(Task) Work out how many lines in the data below contain "photo", and state that count with nothing added.

[Opening Data to process section]

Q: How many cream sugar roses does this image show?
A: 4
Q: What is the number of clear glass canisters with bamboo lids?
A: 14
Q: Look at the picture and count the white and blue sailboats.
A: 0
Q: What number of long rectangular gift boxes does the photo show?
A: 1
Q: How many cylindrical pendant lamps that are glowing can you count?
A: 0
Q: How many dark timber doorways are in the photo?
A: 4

[Closing Data to process section]
[Opening Data to process section]

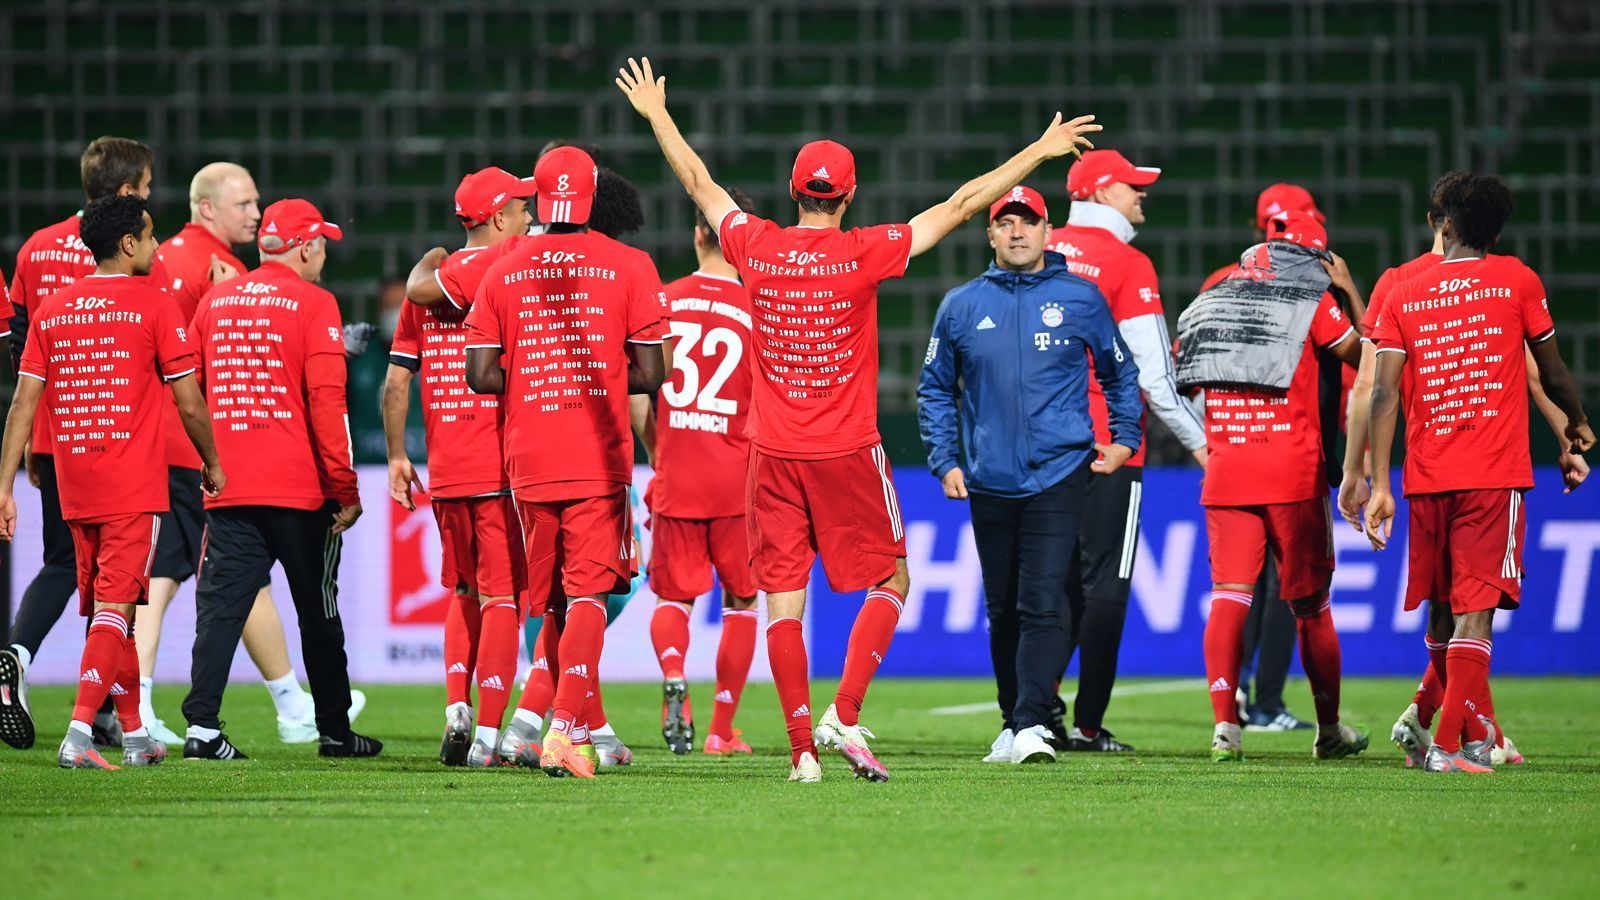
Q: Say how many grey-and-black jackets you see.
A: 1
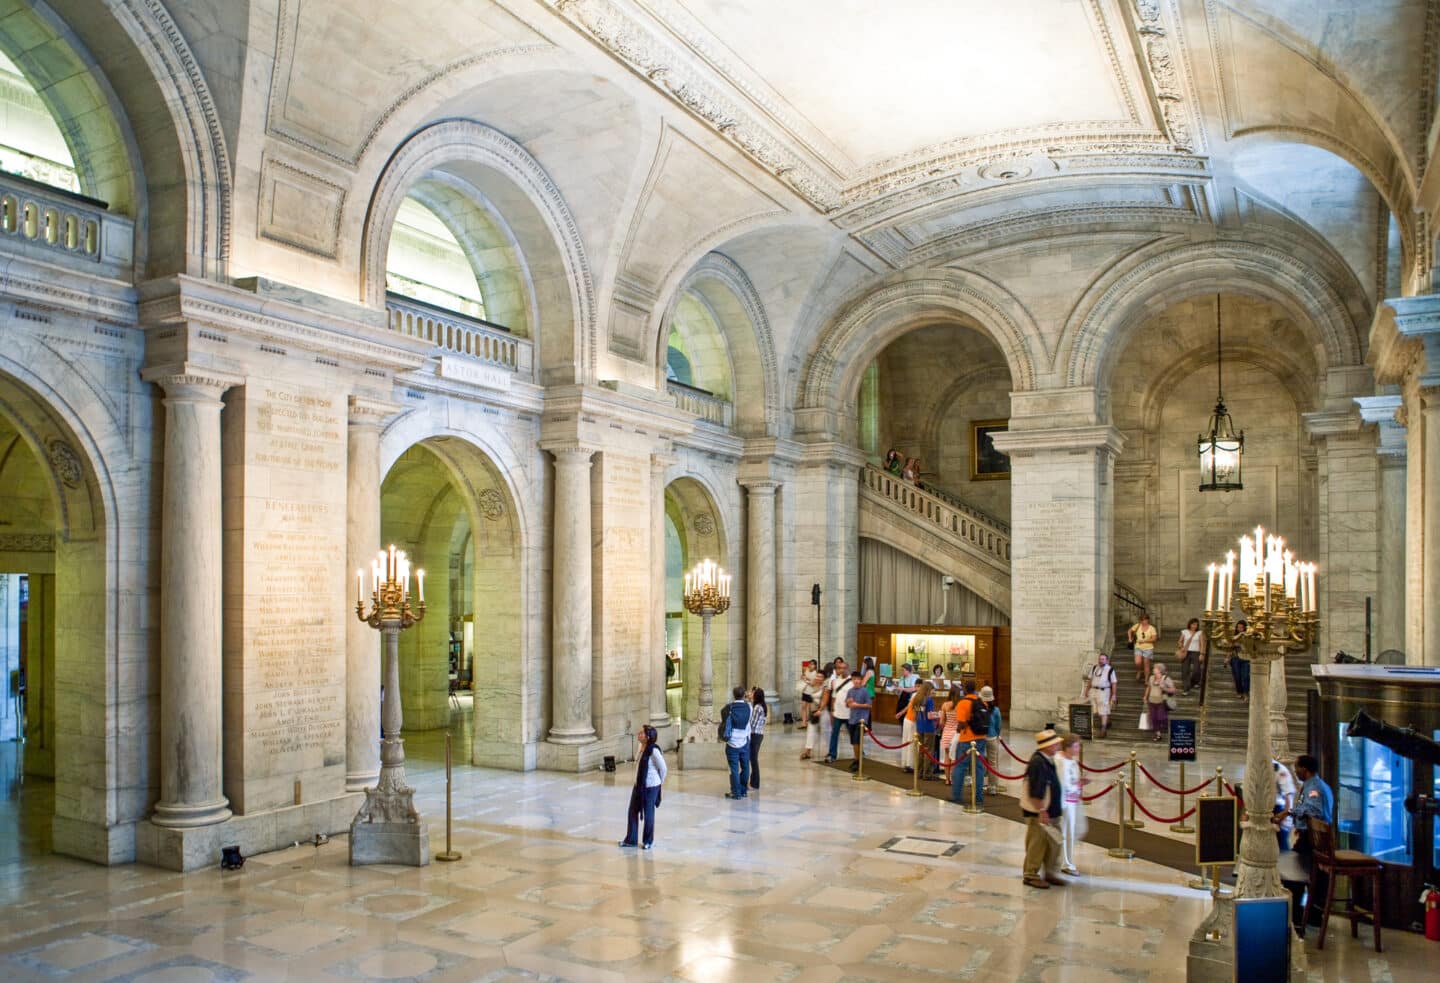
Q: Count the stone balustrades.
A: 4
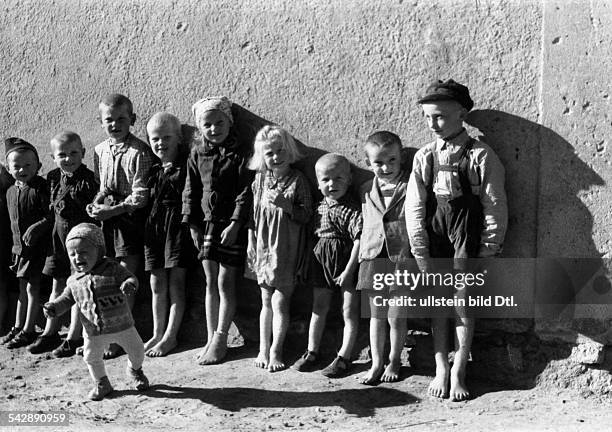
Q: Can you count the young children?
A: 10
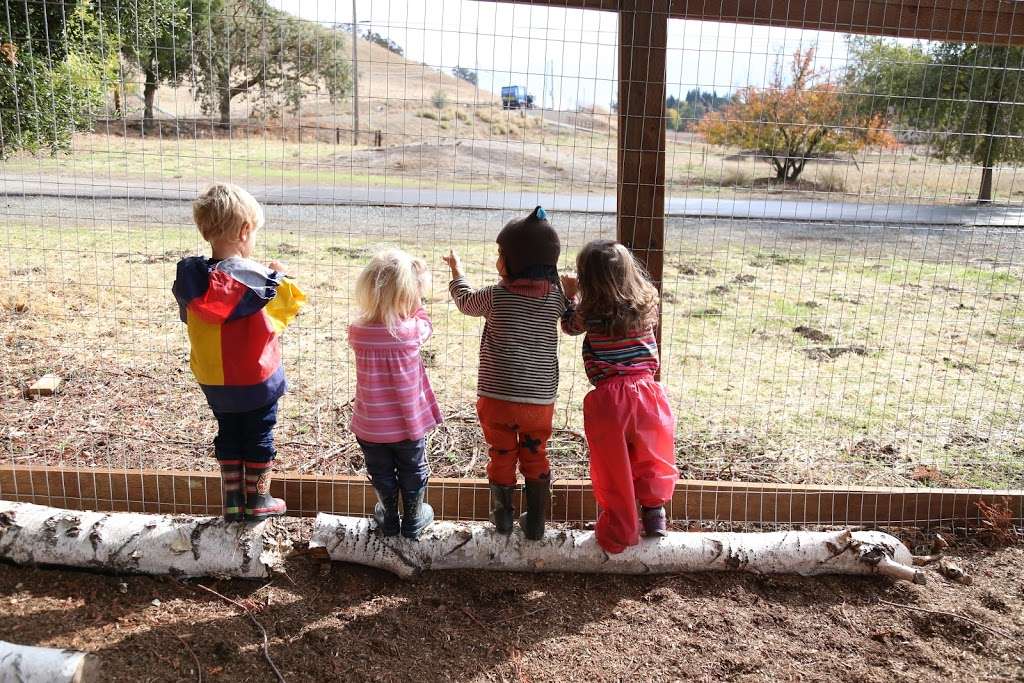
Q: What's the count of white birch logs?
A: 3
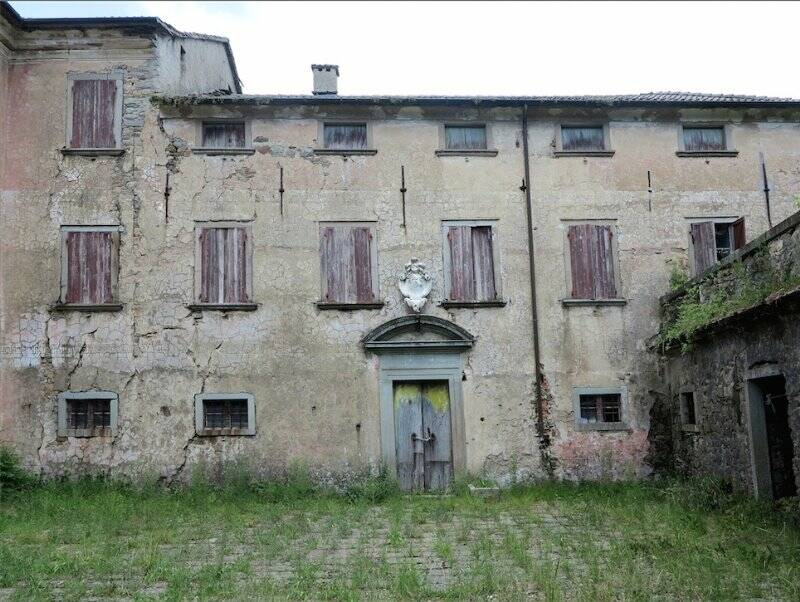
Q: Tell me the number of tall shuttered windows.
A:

[Closing Data to process section]

(Reply) 2